◆ TASK MATERIAL
=-=-=

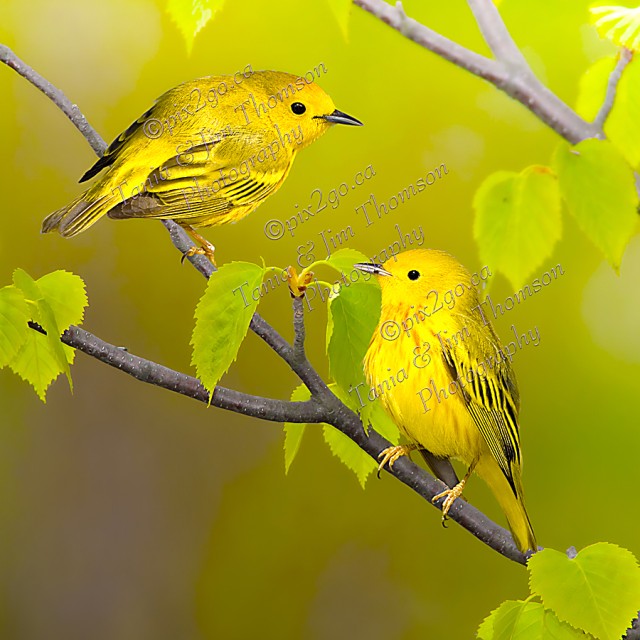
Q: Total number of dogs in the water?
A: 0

=-=-=

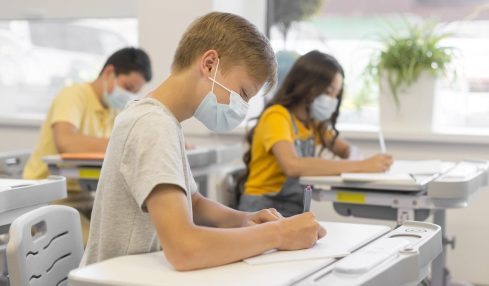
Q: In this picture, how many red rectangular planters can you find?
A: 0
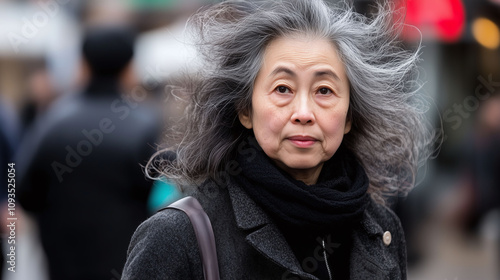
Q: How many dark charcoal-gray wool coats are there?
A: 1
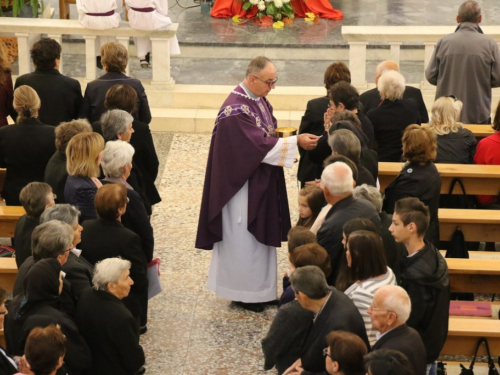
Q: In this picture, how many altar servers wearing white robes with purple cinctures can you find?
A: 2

=-=-=

◆ GOAL OF THE EXERCISE
Go through the records, tally the lines holding the word "many", and give only the tally.

◆ EXPECTED ANSWER
3